Dave and I had been friends for more than six years before we finally saw what all of our family and friends had seen all along; we were a great fit as a couple. Having consoled and supported each other through numerous failed relationships, we were happy to have finally settled into happily-married life. Now, with Mason, we were looking forward to happily-married-family-life.
On November 4, 2003 Dave got “the call.” Dave is a longtime member of the California Army National Guard, and he was being deployed to Iraq. I don’t remember another time that I felt such a horrible mix of emotions, all at the same time I was feeling as proud as I had ever felt. You see, my family had a very long line of military service, all the way back to my great grandfather, so I was extremely proud of Dave to serve our country. When it came right down to it, it was clear that Dave would go to Iraq, I would stay home and take care of Mason, and we would find a way to get through this very difficult time.
The first five months of the eighteen month deployment were stateside for training. Mason and I stayed in California while Dave trained in the cold, snowy conditions at Ft. Lewis, Washington. While we were adjusting to the separation that was only going to grow farther apart, I kept trying to come up with some kind of thing we could do to help count down the days to what we hoped would be Dave’s safe return home. I knew I would send lots of cards and letters but there had to be something more we could do to make this fun, meaningful and give Dave some way to gauge how soon he could return to his new family in California. Some families make a paper chain with each link representing a day, and then decorating with the completed chain for the welcome home. Others mark “Xs” on the squares on the calendar to see the days go by. I just wanted something more interactive, something we could do together.

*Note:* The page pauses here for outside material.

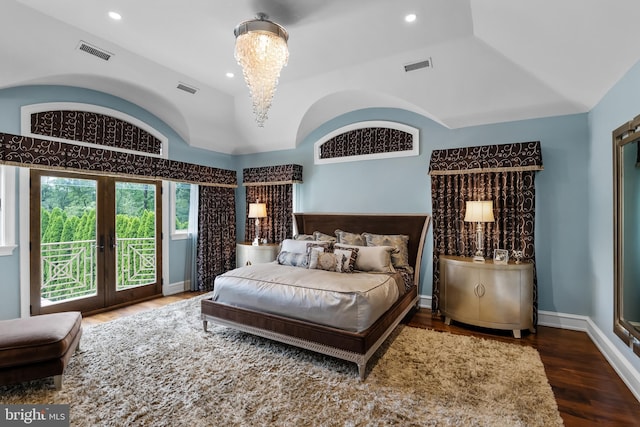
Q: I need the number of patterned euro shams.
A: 4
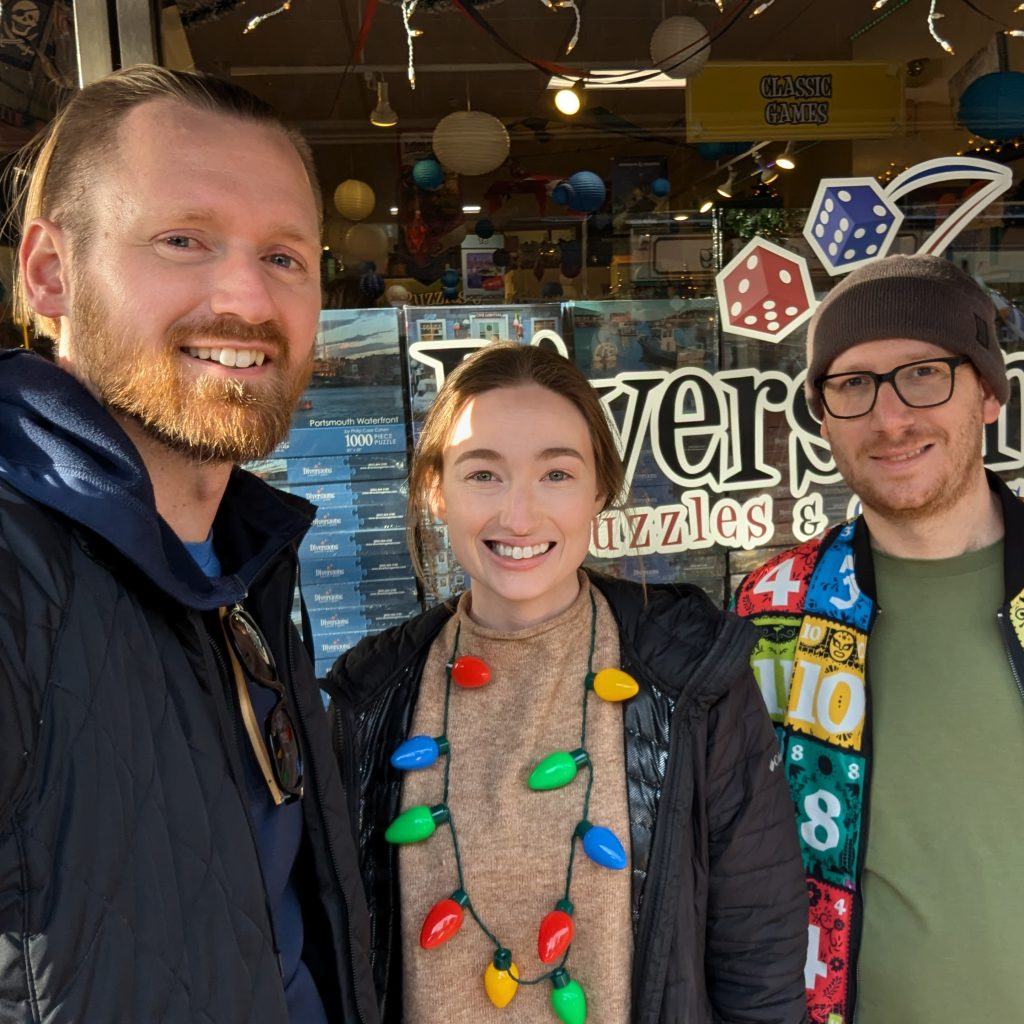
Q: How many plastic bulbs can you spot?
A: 10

Standing in line at the post office to buy postage stamps, I saw them; Postcards of the fifty United States stamps. This is perfect I thought to myself. There are fifty states and just about that many weeks in a year. One postcard mailed on the same day each week will arrive on a regular basis, giving Dave something to look forward to. With a personal, loving note from me on one side, and a reminder of each state back home that he is in Iraq representing and protecting, this was my answer.
When Dave received the first card, Alabama, I had written about how I would love to visit Alabama with him when he returned home. I referenced something “little known” about the state and reminded him he only had forty-nine more weeks to go. The next week he found Alaska, then Arkansas, and Arizona after that. On every card I wrote about something we could do or see when we would visit that state, and then there was a reminder about how appreciative we as Americans are, in every state, for every one of our men and women serving to keep us safe back home.
I can’t recall exactly when, but not long after the alphabetical pattern had become clear, I received an e-mail that simply read, “Waiting on Wyoming. I love you. Love Dave.” It worked! Dave was looking forward to mail call and looking for his next postcard. I was sending other cards and letters, but it was the postcards of the United States that were decorating the fabric of the inside of his tent. While other families were marking off days on a calendar, Dave was marking off states with a black marker on a small map. On that map was a very clear focal point, a big red heart circling the state of Wyoming with the words “waiting on Wyoming” written in small letters.
On February 1, 2005, Dave and his unit were frantically packing and preparing for the long trip home. Nobody was thinking about mail and was far less concerned about letters, and more concerned with getting all the details signed off so they could process out of Iraq and back into America. As Dave hurried to take care of his administrative business, he slipped away to the mail tent. He found his last bundle of mail he would receive in Iraq and through several other pieces of mail, he found it, like a bright spot of sunshine, the colorful little card reading, in big letters across the front, “WYOMING.” With a big smile and a sense of pride, he put the card in his pocket and finished his work.
More than a year later, while unpacking a box he had shipped home, he came across the rubber-banded bundle of postcards. He pulled them out and shared with me what they meant to him. He told me that not only did he enjoy the game, but more importantly, he felt the sense of pride and responsibility that a Soldier feels with regard to protecting our Country. He said he just couldn’t come home without Wyoming. Knowing he had all fifty of his states, he was ready to return home to his happily-married-family-life.